UAL is consolidating around circular textiles and bio-based fashion while opening a new front in critical AI studies — expect future proposals combining design thinking with both sustainability and digital transformation.

Collaboration profile

How they like to work

Role: specialist_contributorReach: European23 countries collaborated

UAL operates exclusively as a participant, never coordinating projects, which suggests they join consortia to contribute specialized design and arts expertise rather than to lead large-scale research programmes. With 83 unique partners across 23 countries in just 6 projects, they work in large, diverse consortia — typical for Innovation Actions. This makes them an accessible and experienced consortium partner who integrates well into multidisciplinary teams without competing for the coordinator seat.

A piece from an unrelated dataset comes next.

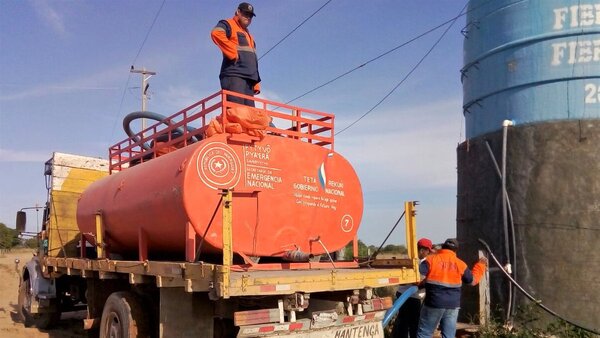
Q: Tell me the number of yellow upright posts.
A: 3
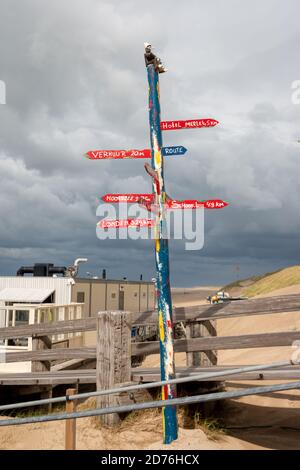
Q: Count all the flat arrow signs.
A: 6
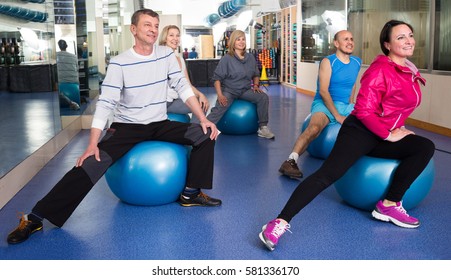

UAL has built a broad European network of 83 partners spanning 23 countries through just 6 projects, reflecting their participation in large Innovation Action consortia. Their reach is notably wide for their project count, suggesting strong integration into pan-European sustainability and creative industry networks.

Why partner with them

What sets them apart

UAL's distinctive value lies at the intersection of design expertise and sustainability science — they don't just research circular materials, they apply design thinking to make sustainable products commercially viable and desirable. Very few universities can offer this combination of world-class fashion/textile design capability with hands-on experience in bio-based materials, circular economy processes, and waste valorisation. For any consortium needing to bridge the gap between laboratory materials research and real-world product adoption, UAL brings the design-driven approach that turns technical feasibility into market readiness.

Notable projects

Highlights from their portfolio

  • T-Factor
    Largest single grant (EUR 883,562) — an urban transformation project where UAL applied culture and creativity strategies, showing their range beyond textiles.
  • FISHSkin
    Highly distinctive topic — developing fish skin as sustainable fashion material combines UAL's design expertise with unconventional raw material innovation.
  • HEREWEAR
    Most representative of UAL's current direction — bio-based circular textiles addressing microfibre pollution, design for circularity, and biorefinery integration.
Cross-sector capabilities
environmentfoodsocietydigital
Analysis note: Profile based on 6 projects which gives a reasonable but not exhaustive picture. The Pharma-Factory participation likely reflects a science communication role rather than biotech expertise — UAL's core capability is clearly in design and fashion, not pharmaceuticals. The website URL points specifically to the fashion department (fashion.arts.ac.uk), confirming that H2020 activity is concentrated in this school within the larger university.